▸ GIVEN ENTRIES:
+ + + +
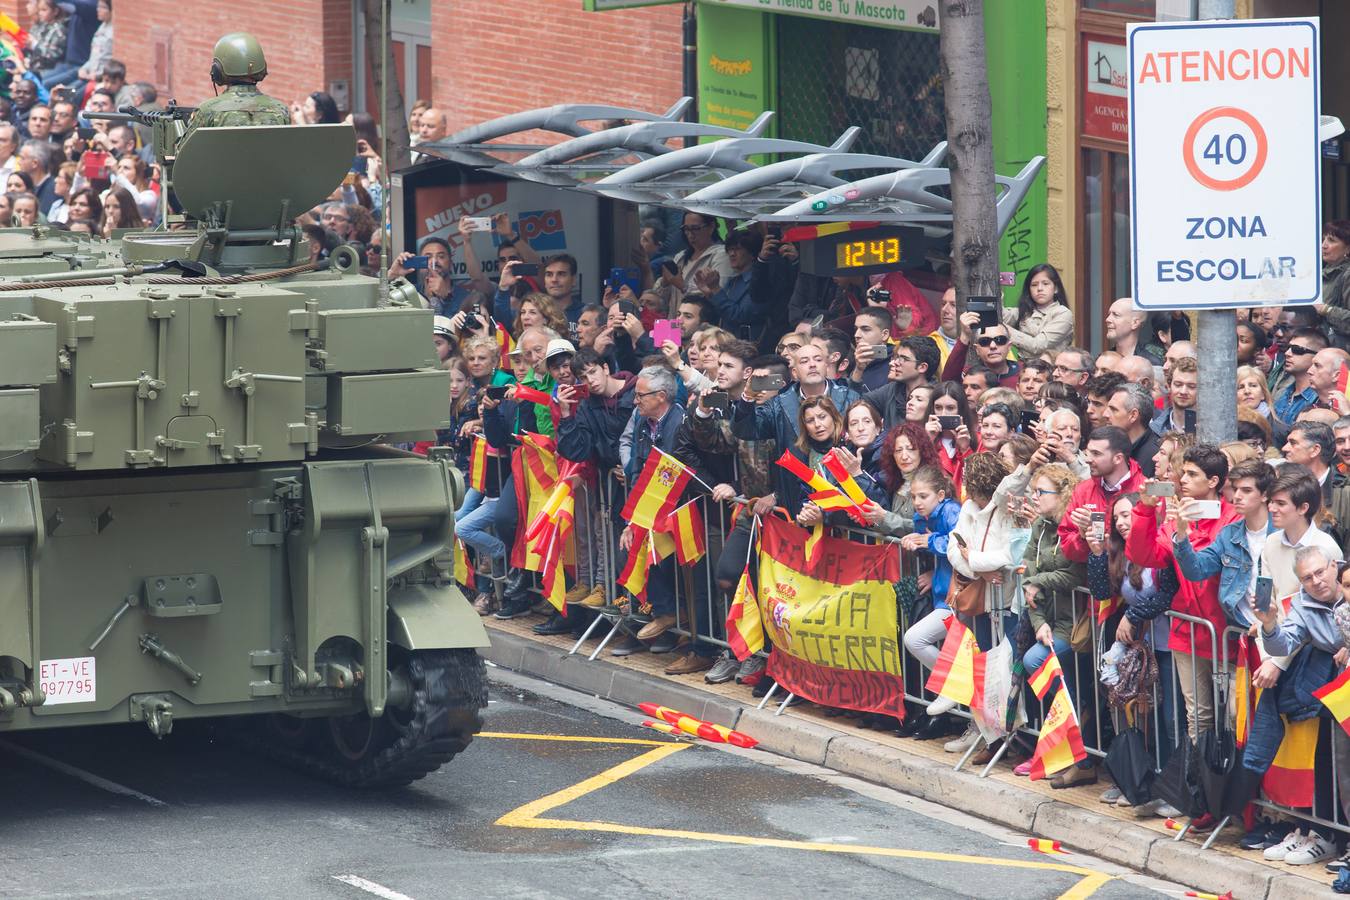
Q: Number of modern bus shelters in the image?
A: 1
+ + + +
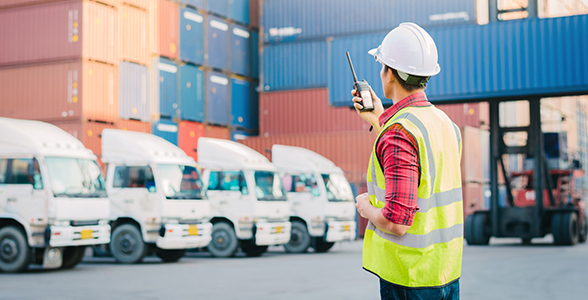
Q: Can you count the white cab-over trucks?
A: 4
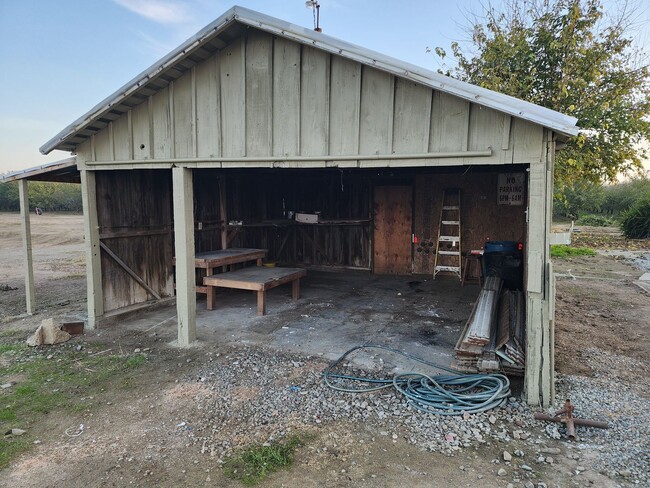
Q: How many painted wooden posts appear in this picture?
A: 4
+ + + +
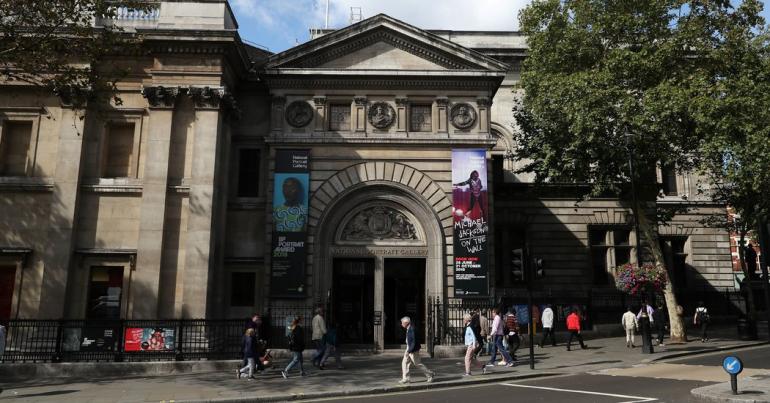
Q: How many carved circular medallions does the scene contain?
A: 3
+ + + +
▸ TASK TO COMPLETE:
Show all lines above that contain "many".

▸ WRITTEN REPLY:
Q: How many painted wooden posts appear in this picture?
Q: How many carved circular medallions does the scene contain?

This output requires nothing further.